━━━ AVAILABLE RECORDS ━━━

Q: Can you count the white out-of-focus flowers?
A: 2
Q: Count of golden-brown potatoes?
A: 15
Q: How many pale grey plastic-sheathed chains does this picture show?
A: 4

━━━
━━━ AVAILABLE RECORDS ━━━

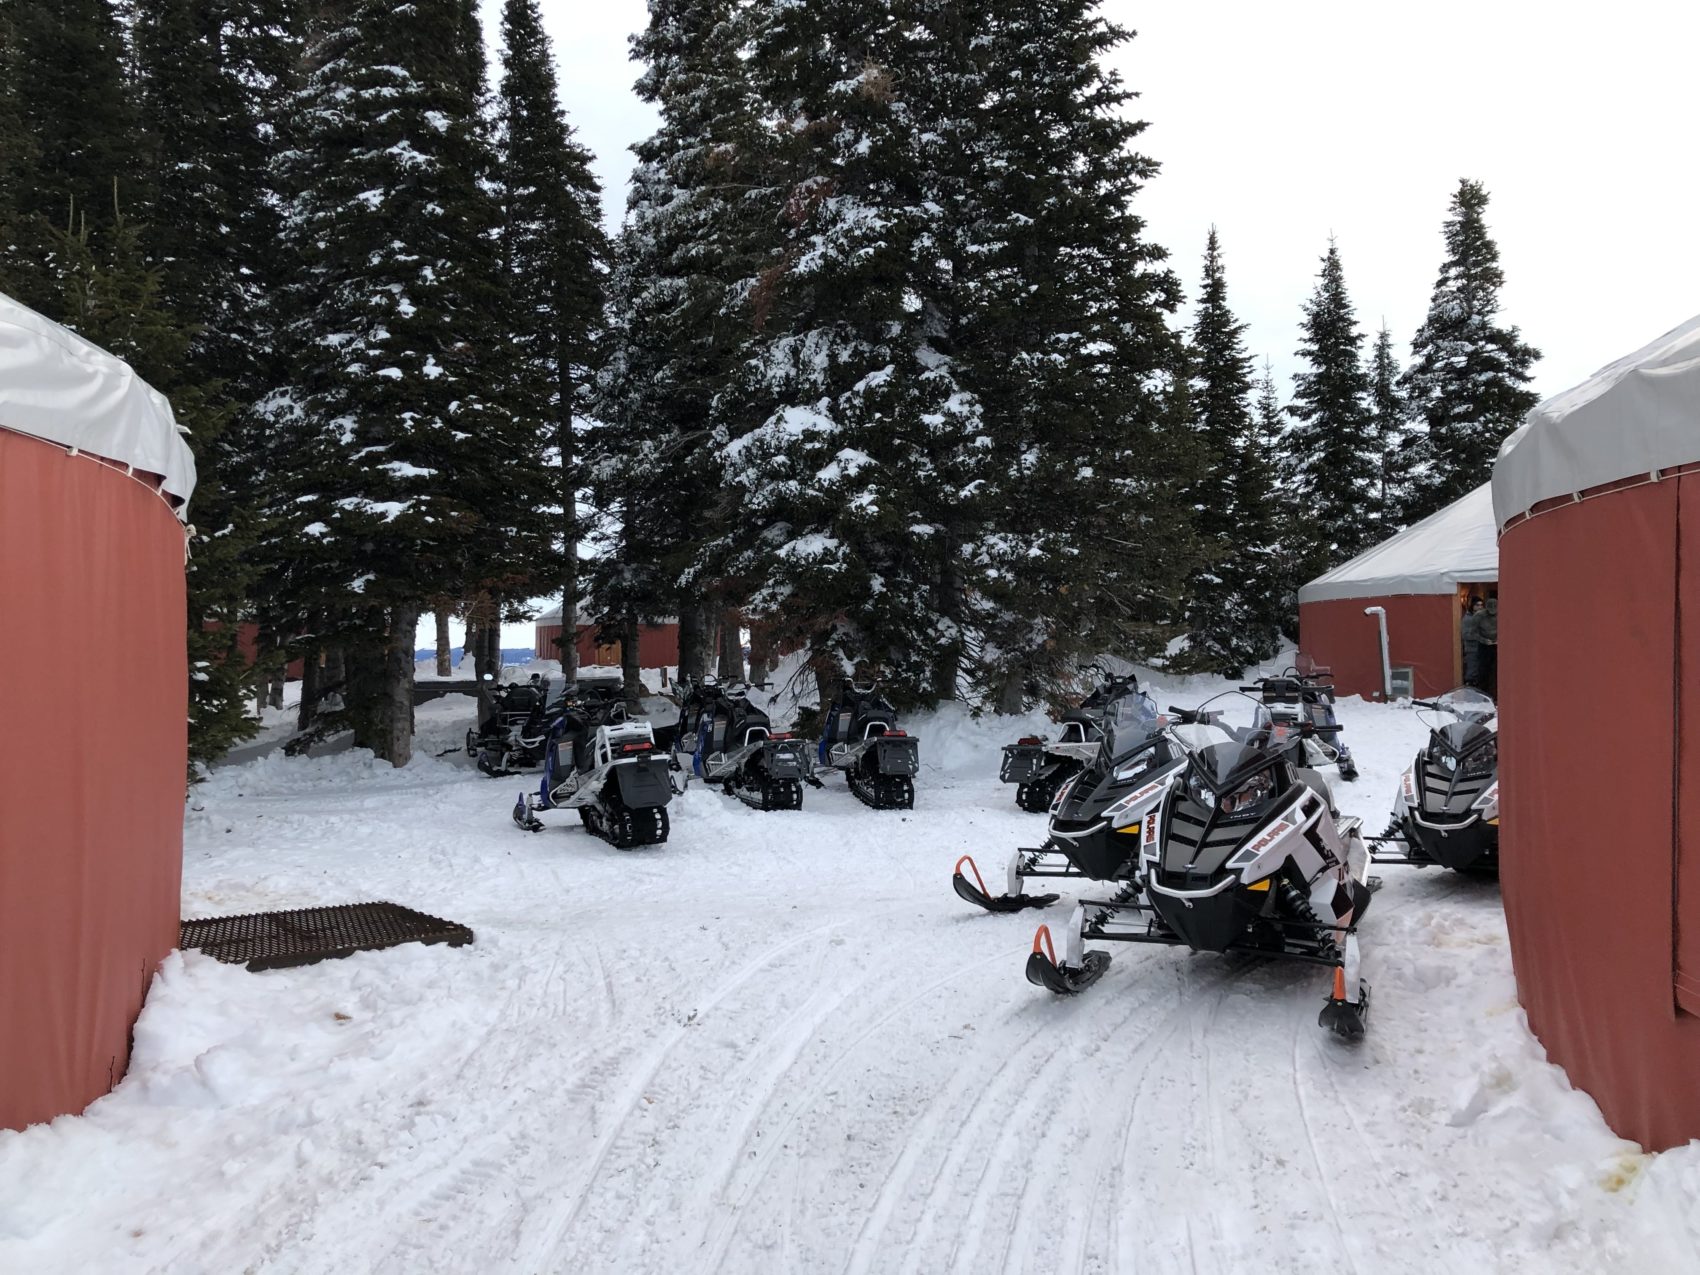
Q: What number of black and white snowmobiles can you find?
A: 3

━━━

### THE TASK
Show the lines above that include "white".

### SOLUTION FOR THIS TASK
Q: Can you count the white out-of-focus flowers?
Q: What number of black and white snowmobiles can you find?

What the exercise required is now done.